I am seeking your views to know the way to label it without using any pre-defined dictionary or with pre-defined dictionary

What I have tried:

Currently, I have explored Word embedding, Skip through n-gram model for this. I have also used a pre-defined dictionary to train the model by using some supervised learning model like Xgboost, KNN, Naive Bayes classifier. I have used some unsupervised model like k-mean to predict the label by using the words.
Still not able to get the results.

If You know any other way or some input to apply with any of above-used models to label word as positive, negative or neutral then please suggest.
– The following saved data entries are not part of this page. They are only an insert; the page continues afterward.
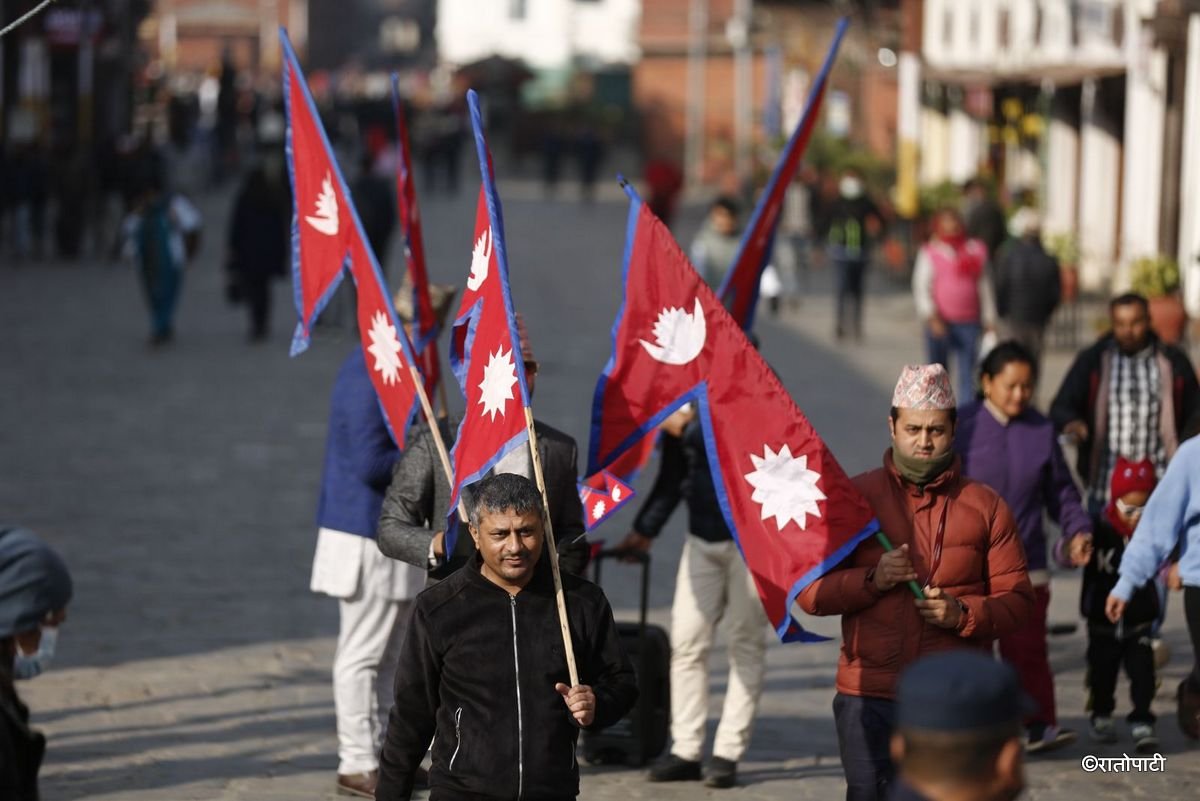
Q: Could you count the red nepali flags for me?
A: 6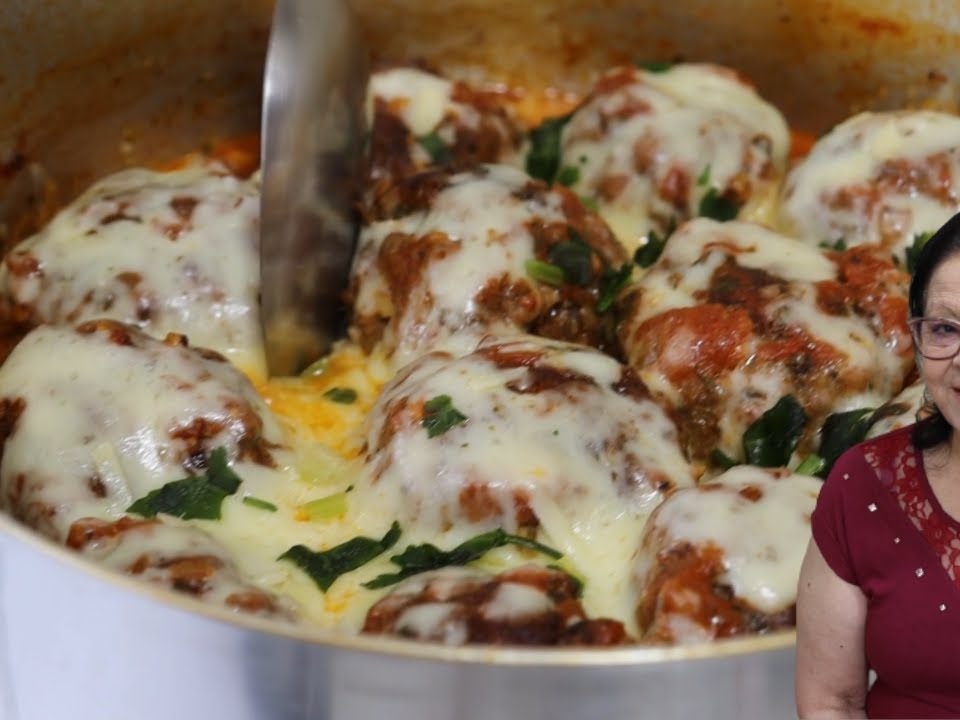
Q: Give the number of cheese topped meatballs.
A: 12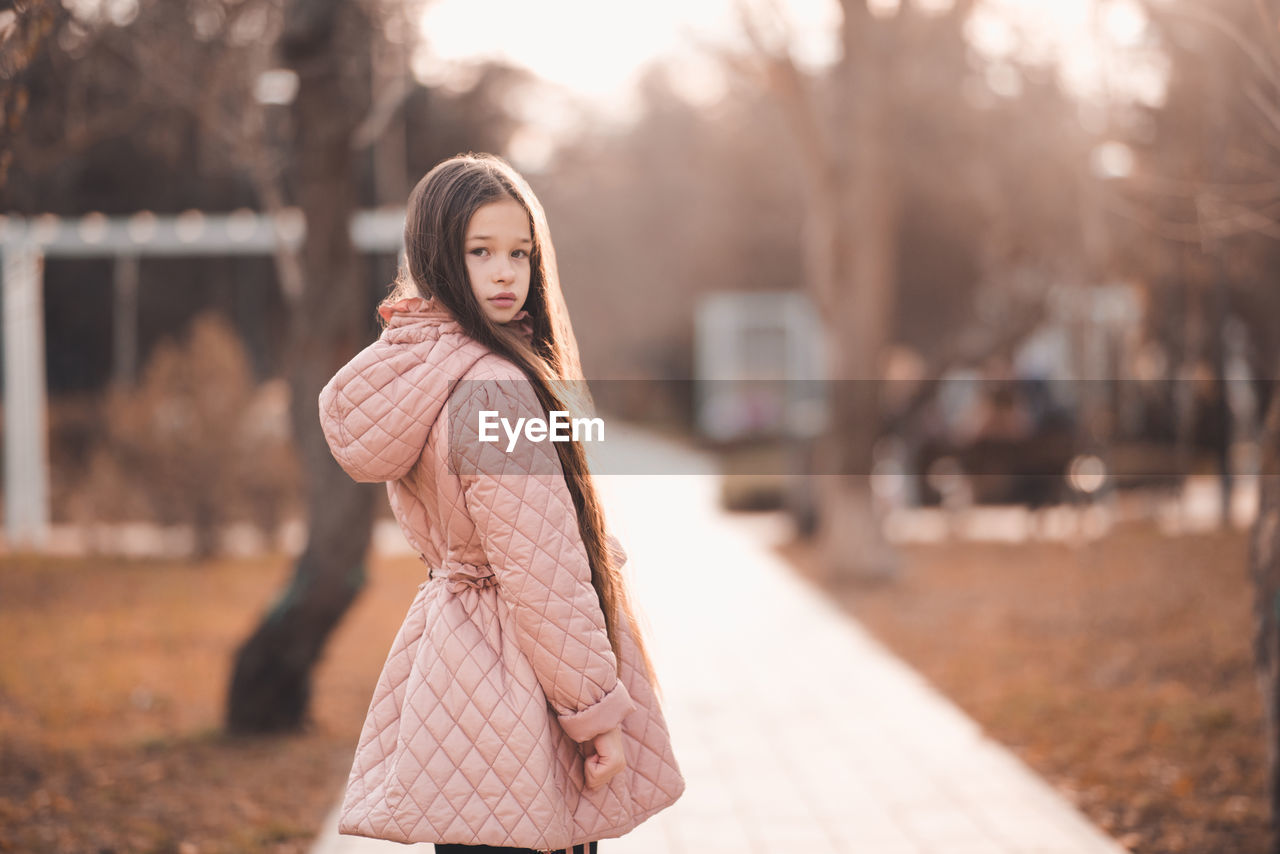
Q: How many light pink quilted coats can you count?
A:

Thanks in advance for your time and inputs...
Posted
Updated 24-Jul-19 5:57am

Computers are still not "human".

There is no "learning" without (initial) "training" (data) in the case of "artificial intelligence". Note the absence of "knowledge" in that phrase.

We can train ourselves and gain knowledge; computers not so much.

Without knowing cause and effect (i.e. "stats"), "we" get to decide what is "good or bad" (whether or not it actually is) and project from there.
 
Share this answer
 
Quote:
the way to label it
We can start here. Computer algorithms need enough data to perform their tasks. In machine learning, the learning tasks are categorized as supervised or unsupervised. In supervised learning you provide the data with independent and dependent variables; your input fields are independent variables and the label is the dependent variable. You predict the label based on the input.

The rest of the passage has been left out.